— Ce n’est pas ma faute, c’est vous qui avez détruit votre bonheur. Je vous aimais, j’étais fidèle, moi.
Il souleva les épaules et la regarda dans les yeux :
— Il fallait me pardonner, Marguerite, il fallait rester ma femme.
Elle se tut, dans un accablement qui était presque du remords. De grosses larmes coulaient sur ses joues, mais pourtant, au fond du cœur, elle éprouvait une exaltation très douce, — ce délicieux battement accéléré que la présence d’Albert provoquait dans leurs jours d’amour. Elle avait la sensation confuse qu’ils s’étaient querellés et qu’ils se réconciliaient.
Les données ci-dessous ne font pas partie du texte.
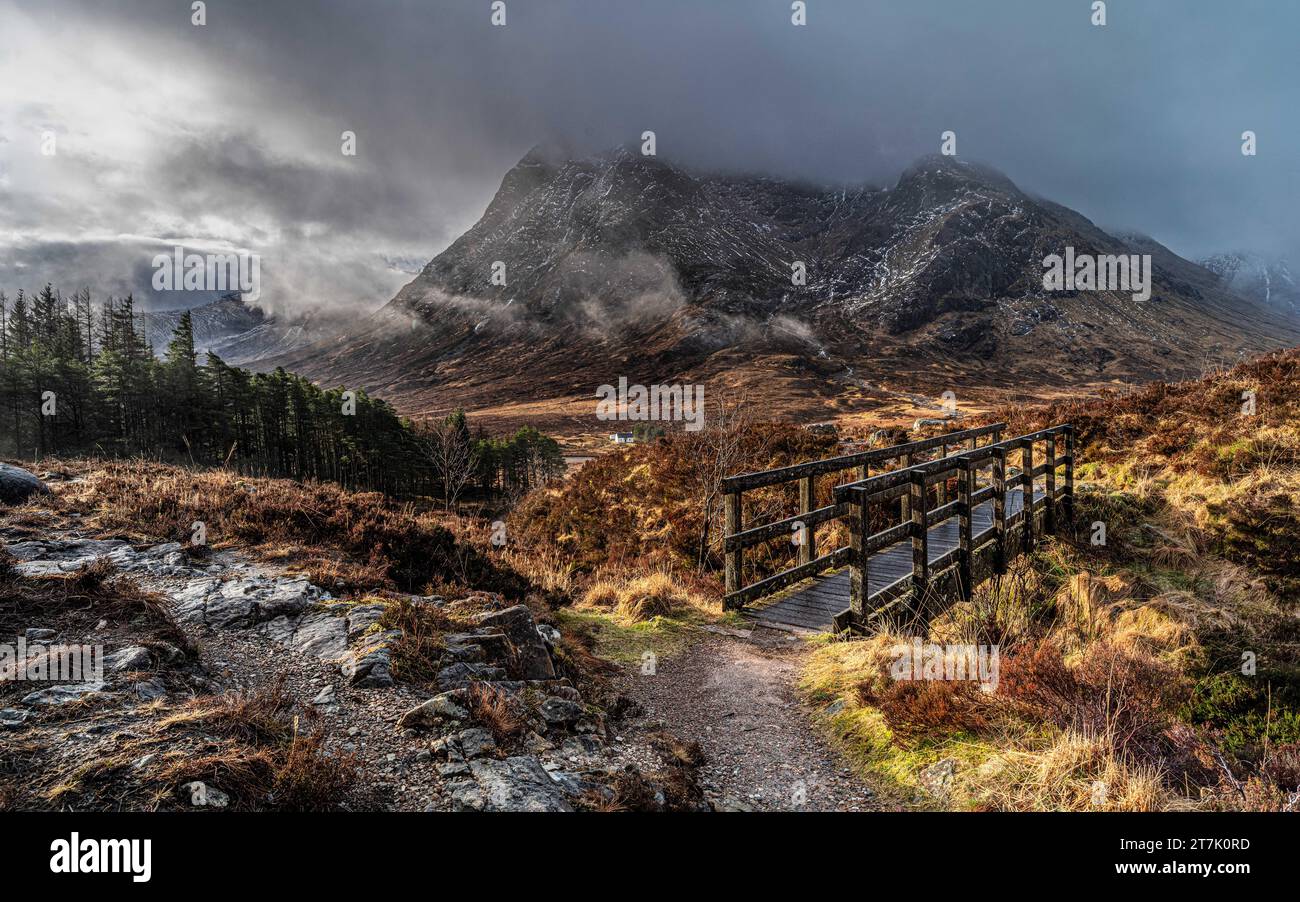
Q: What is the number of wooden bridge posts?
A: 14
Machinalement elle avoua :
— Je vous ai pardonné.
— Oui, mais cela ne sert plus à rien maintenant… je disais tout à l’heure à Yvonne : « Crois-tu, ma petite fille, que ta maman m’a abandonné ? Je suis tout seul pour vieillir et pour te pleurer. »
Elle ne put se défendre de venir à son secours :
— Non, non, pleurez-la avec moi.
— Aujourd’hui, mais demain ?
Comme rappelée une seconde fois à la réalité, elle se dressa sur ses pieds, sécha son visage, tira sa montre et chercha à distinguer l’heure.